What is needed is an exact copy of the records below, with the pictures left out.

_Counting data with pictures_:
+---+

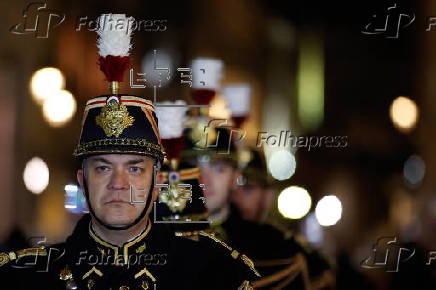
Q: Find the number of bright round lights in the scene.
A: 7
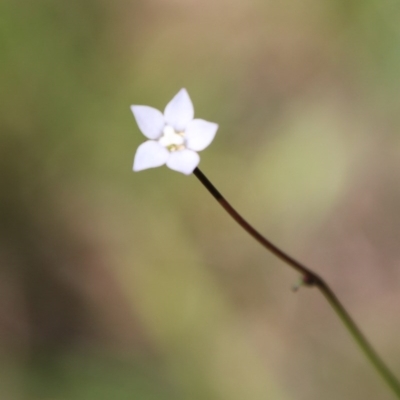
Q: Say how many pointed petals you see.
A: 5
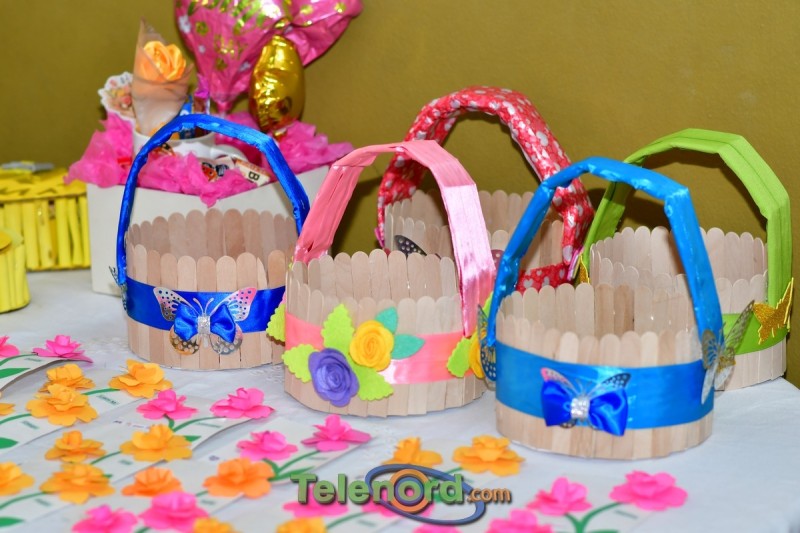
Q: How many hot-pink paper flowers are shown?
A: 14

+---+

_RESPONSE_:
Q: Find the number of bright round lights in the scene.
A: 7
Q: Say how many pointed petals you see.
A: 5
Q: How many hot-pink paper flowers are shown?
A: 14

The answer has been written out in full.